E houve alguma atuação do TCU e do STF?
É algo extremamente estranho o que acontece agora. Como esse tema todo envolve relações de poder em tudo que é parte do espectro político, é um caso onde, pelo visto, tem muita gente querendo assar uma pizza do tamanho do Maracanã.
O Banco Central ter o seu trabalho de supervisão bancária avaliado por outros órgãos pode afetar a reputação do Brasil com outros órgãos internacionais?

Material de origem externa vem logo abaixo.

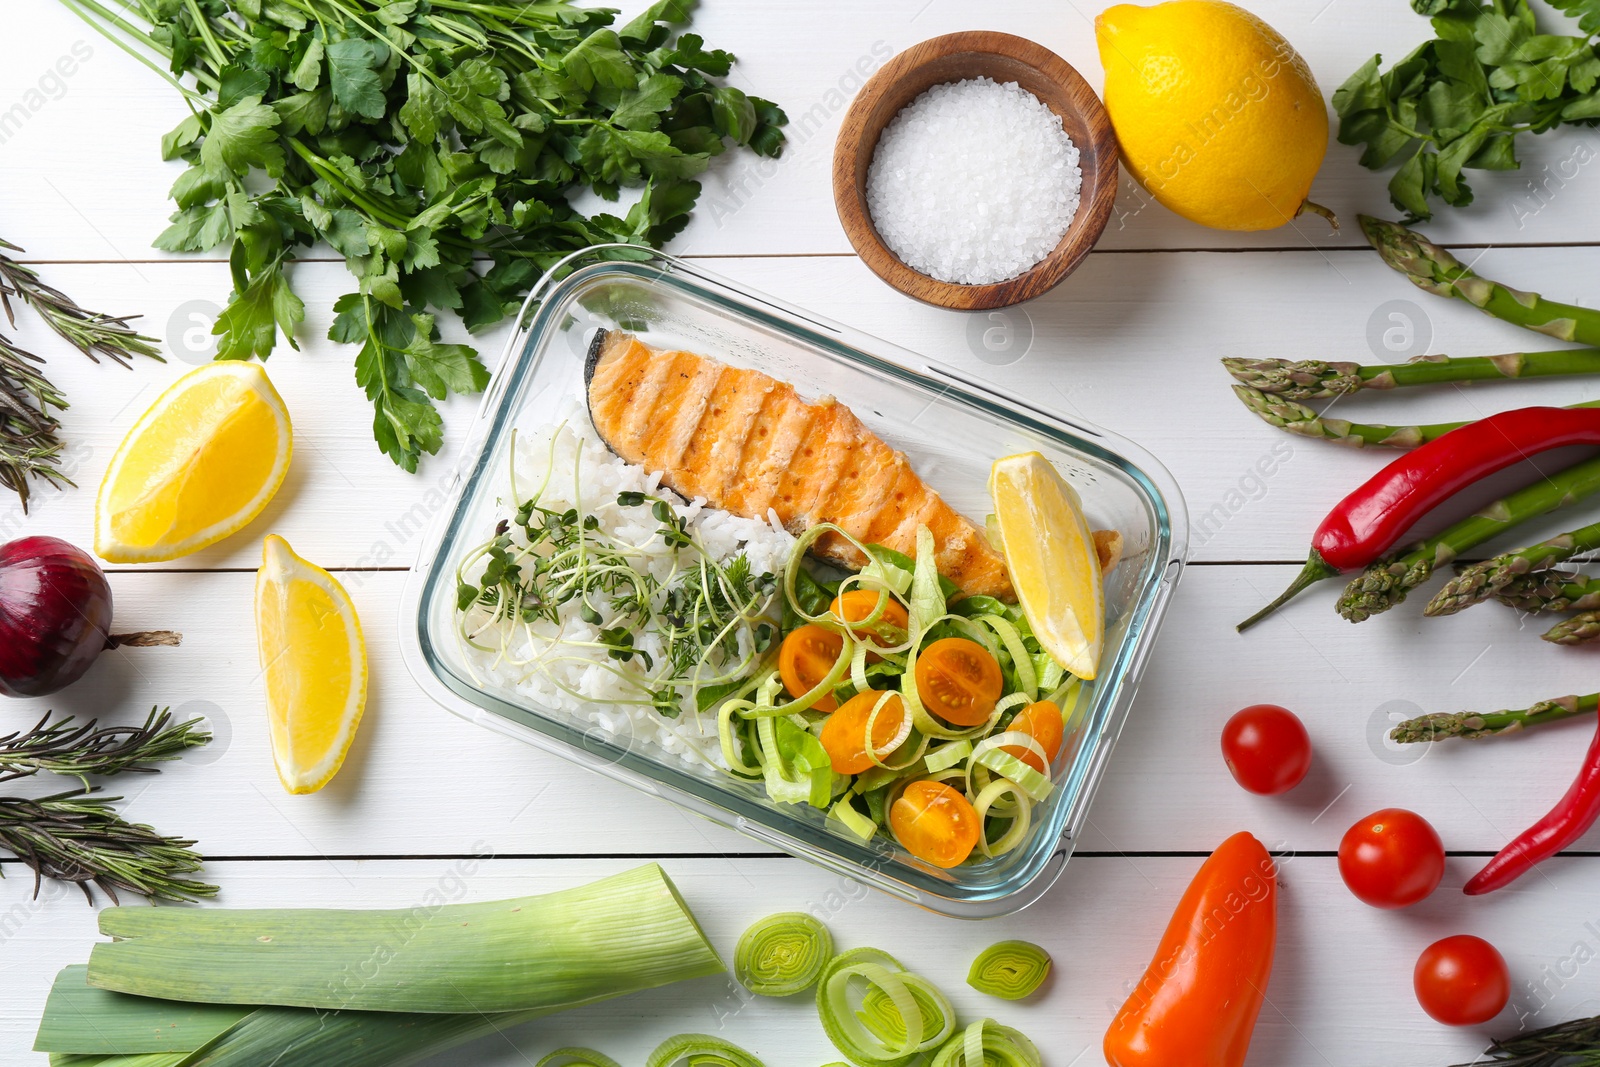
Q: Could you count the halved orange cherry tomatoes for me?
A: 6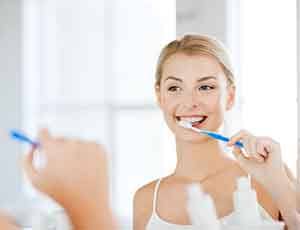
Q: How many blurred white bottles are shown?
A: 2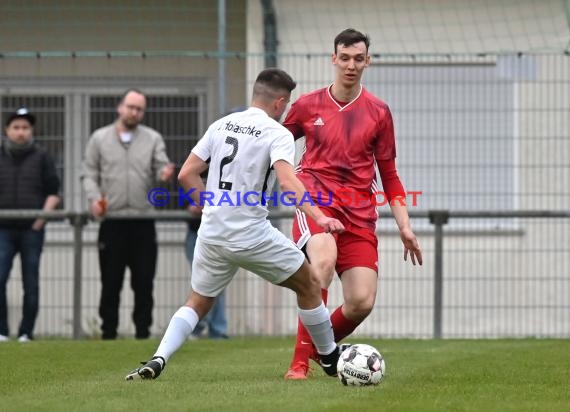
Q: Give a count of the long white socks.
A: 2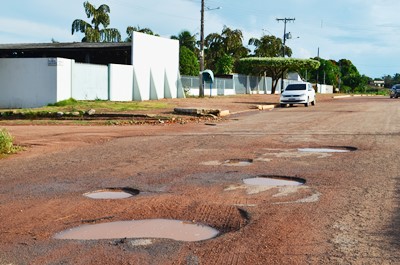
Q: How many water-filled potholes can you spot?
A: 5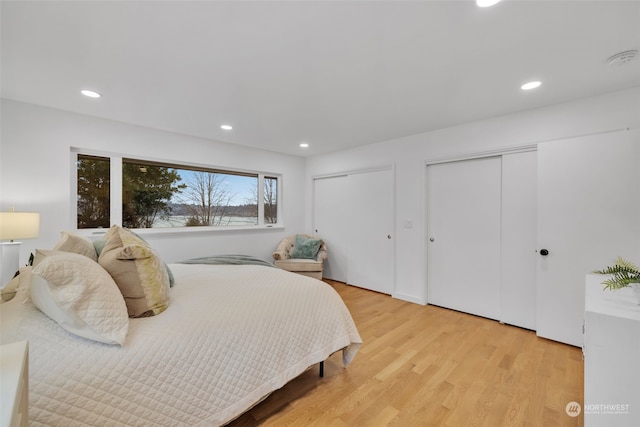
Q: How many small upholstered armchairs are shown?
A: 1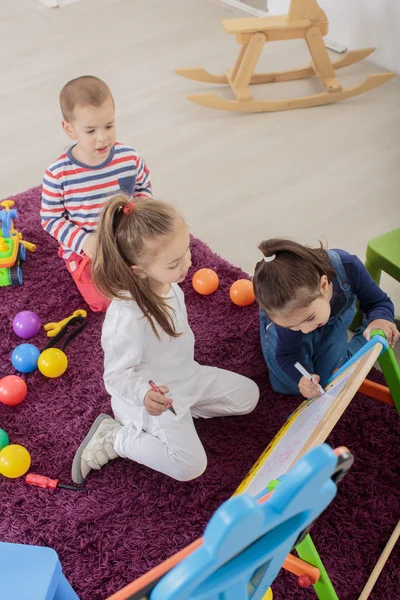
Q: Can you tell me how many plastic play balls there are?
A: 8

Poder até pode, mas é muito pior o impacto para nós, aqui mesmo. Me lembro que houve um momento em que o TCU sinalizou questionar a atuação do Copom (Comitê de Política Monetária) sobre a taxa Selic. Acho que depois as lideranças do TCU sabiamente tiraram o time de campo. Não faz sentido. Esse é o caso. Ninguém defende que o BC fique livre de prestar contas, de eventualmente repensar algumas políticas, tudo pode acontecer; mas o BC é um ser muito organizado, muito capaz de ir no detalhe das coisas. Difícil realmente entender, seria um choque para o bom funcionamento do sistema qualquer reversão. É um elemento que fragilizaria o sistema, que mais adiante poderia ter um custo elevado. Não dá nem para entender do ponto de vista técnico, só do ponto de vista de negócios e interesses. Infelizmente o tema está mexendo com muita gente poderosa, com muito dinheiro; não estou acusando ninguém, mas está fora de lugar.
Surpreende o STF e o TCU terem entrado nesse caso?

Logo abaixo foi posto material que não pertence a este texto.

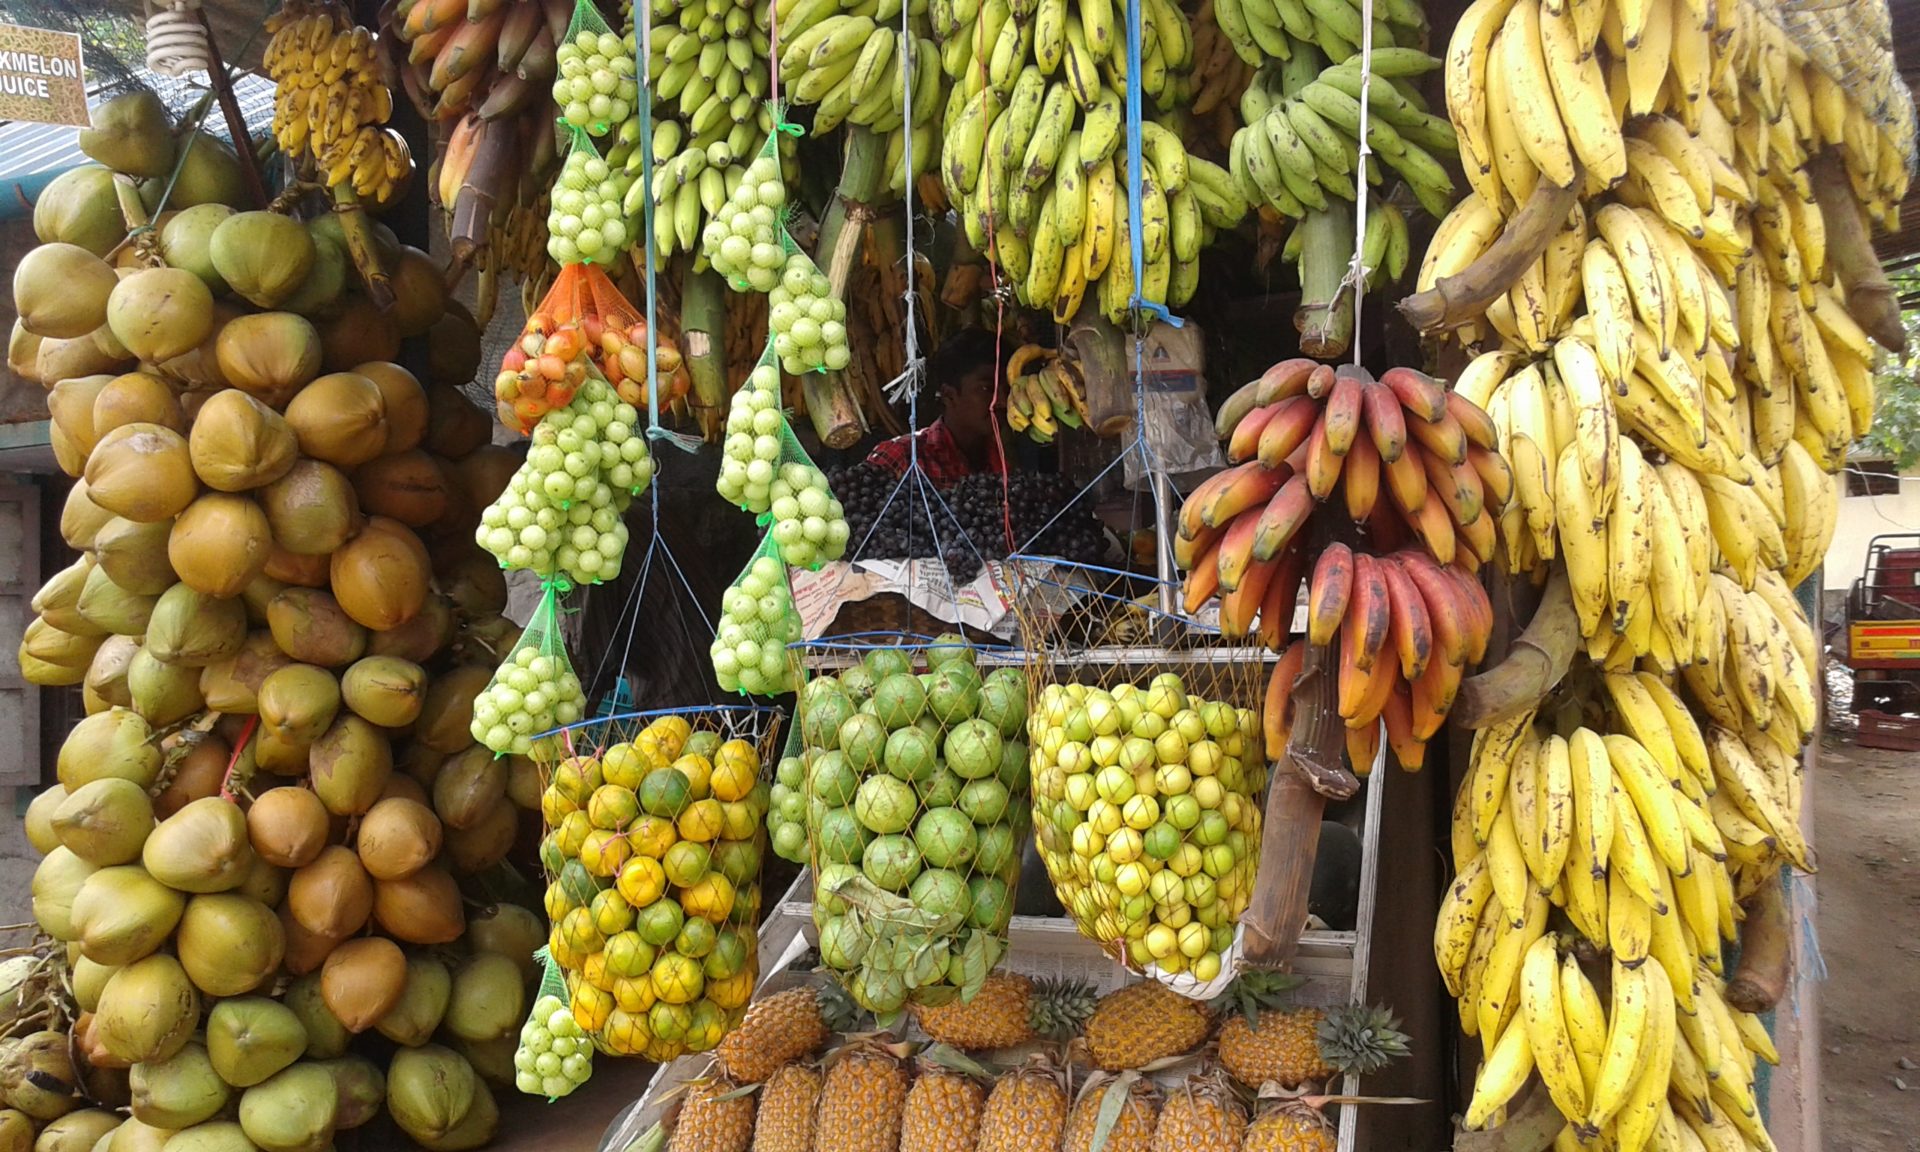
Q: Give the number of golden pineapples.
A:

Os dois me surpreendem, talvez mais o STF.
Existe chance de o BC ter errado tecnicamente em uma análise de fraude de R$ 12 bilhões? Existe espaço para interpretação?
Não vejo como o Banco Central errar, é um trabalho de auditoria. O Banco Central vai olhar carteiras, e não é trabalho que uma só pessoa faz - são equipes muito experientes e treinadas. Mais do que difícil, diria que está mais para o impossível. Não há nada de interpretativo em uma análise dessas, imagina. Uma análise por amostragem, por exemplo, é o início do processo, que acende uma luz vermelha, mas depois vão olhar no detalhe.
O Ministério da Fazenda e o governo Lula não têm se pronunciado sobre esse assunto. Qual a avaliação do sr. sobre isso?
Não sei muito bem o que eles poderiam fazer. O assunto corre em sigilo, o Banco Central é independente, formalmente. Poderiam, talvez, dar alguma declaração. Mas não vejo nada demais - por exemplo, de o governo querer entregar a cabeça do BC. Não vejo nada nesse sentido.
O subprocurador-geral do Ministério Público junto ao TCU questionou a demora do Banco Central em detectar o problema. Mas o ministro Jhonatan de Jesus fala em possível precipitação na liquidação...
Olhar a fiscalização é uma questão razoável a ser feita, mas não sei se é papel do TCU se meter nisso. O oposto, que é questionar a liquidação, é que não faz o menor sentido.
Como assim?
Estamos falando de um atraso versus uma possível precipitação. A acusação de precipitação é estapafúrdia; a acusação de algum atraso pode merecer em algum momento explicações do Banco Central. Tudo que se faz é super documentado, registrado. É outro problema de outra natureza, e tudo bem. Não seria tão estranho.
O TCU diz que pode olhar para qualquer órgão público, que é uma diretriz constitucional.
Mas o TCU tem esse nome, é um tribunal de contas. Não é, até onde eu entendo, um tribunal de avaliação de política pública.
A rapidez com que isso acontece causa estranheza ao sr., de ocorrer no recesso?
Várias liquidações foram parar na Justiça, com finais deprimentes. A Justiça existe, se alguma parte se sentir prejudicada pode apelar. Mas a possibilidade de reversão da liquidação do Master é absurda. A rapidez causa, sim, estranheza.